Rejection CAN be Rewarding

Blog
The best minds from Teradata, our partners, and customers blog about whatever takes their fancy.
Teradata Employee

It’s taken me a while to warm up to the idea that rejecting queries can be good. I’ve always subscribed to the hippocratic oath of workload management: “Above all, do no harm to a query.” Yet lately I’m seeing more and more Teradata DBAs grimly, yet firmly, embracing filter rules as a new weapon in their arsenal. And they’re starting to like it.

Where is this lethal trend coming from?

Not to leave any reader behind, a filter is a workload management rule that will evaluate and potentially reject a query before the query begins execution, based on specific characteristics of the query. The filter check is made after the optimizer builds the query plan but before the first query step is dispatched to the AMPs, so all the detail within the query plan is available to the code that enforces the filter. The tables to be accessed, what join geography will be used, and the time and row count estimates for the query are known by the filter rule.

Filters are easy to define. They can be used with or without TASM. As one example, you could create a filter to reject all queries that try to do a full table scan of your CDR table during 8 AM to 5 PM, Monday through Friday.

What I think has brought out this new ruthlessness on the part of some Teradata DBAs is the fairly recent ability to create a filter rule that will reject an unconstrained product join, but only when the join involves a very high number of rows (1 billion, for example). Defining a filter that combines the type of join with estimated row counts gives DBAs the ability to stop badly-written queries before they start eating up database resources, instead of after. It’s like pulling weeds out of your garden before they take root.

Plus, my sources tell me that non-trivial levels of CPU processing power are being conserved on their platforms since they activated such filter rules, and end-user queries are experiencing less contention for resources as a result. This means more conventional queries may be able to run and complete sooner, and a greater number of new applications might be supportable on the same hardware.

So, if like me, you squirm at the thought of having to make life or death decisions about a query before it gets a chance to run, get over it. The rewards may be larger than you think.

6 Comments
Enthusiast
What would be your suggestion to get to this point of enabling rejection...
1. Ensure estimation time is accurate from the explain plan.
2. Use the Estimation/Actual difference as a starting point for stats collection ..
Teradata Employee
I think your point is a good one. You have to look at the estimates that the optimizer is producing for the category of queries that you would like to reject, if you plan to base rejection on estimated processing time. This can be done with DBQLogTbl output.

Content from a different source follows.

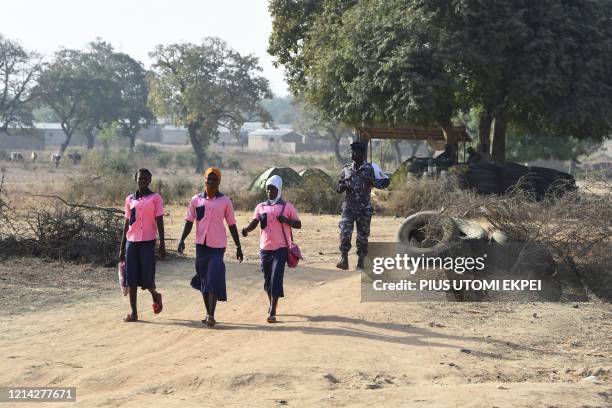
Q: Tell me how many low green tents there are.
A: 2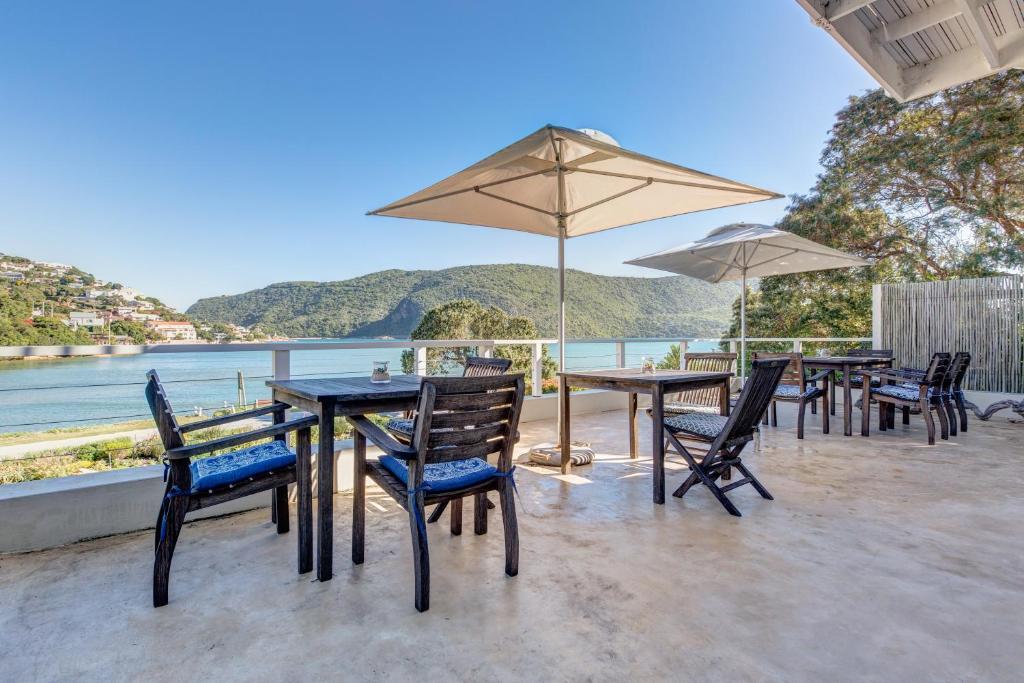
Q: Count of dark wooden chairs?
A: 9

I've also seen cases where rejection was based on other things, like estimated row count combined with a product join. The explain text can be helpful with determining how to set those thresholds.

It could be useful comparing estimated to actual seconds will be as a starting point for stats collections, but those two will always be different. In fact estimated time is not really the same as elapsed time seconds or CPU seconds, so the comparison would not be apples to apples. Usually looking at query selection columns and join columns as candidates for statistics collection is a better way to go.
Enthusiast

hi Carrie,

I wanted to ask the same question asked by AbeK but for different reason. We have a stats process owned by application dba and other teams ownership. Being a system dba, now a days i am noticing couple of important tables with SI and PI on it are not been refreshed for past 180 days (I have a sql to catch the tables that are not refreshing the stats for N number of days). 

We are on TASM 13.10, SLES10 system. I am thinking  to have an event in all states which can send a notification to the DBA on following criteria to catch the most critical tables in the system with missing stats OR not refreshing on regular basis.

 

1) Create a Period Event for 7 days a week. 

2) Under Notification section, under RunProgram have my sql to be run and send an email to DBA.

Do you think it is a good idea to make use of period events on stats perspective?

OR my 2nd thought is, have a filter and just create it under 'WarningOnly' mode and log the occurances if there is a huge difference in ESTIMATED and ACTUAL seocnds, then analyze and send the report to concern users on missing stats.

 

Appreciate your thoughts.

 

Teradata Employee

I believe you can use a period event type to do this.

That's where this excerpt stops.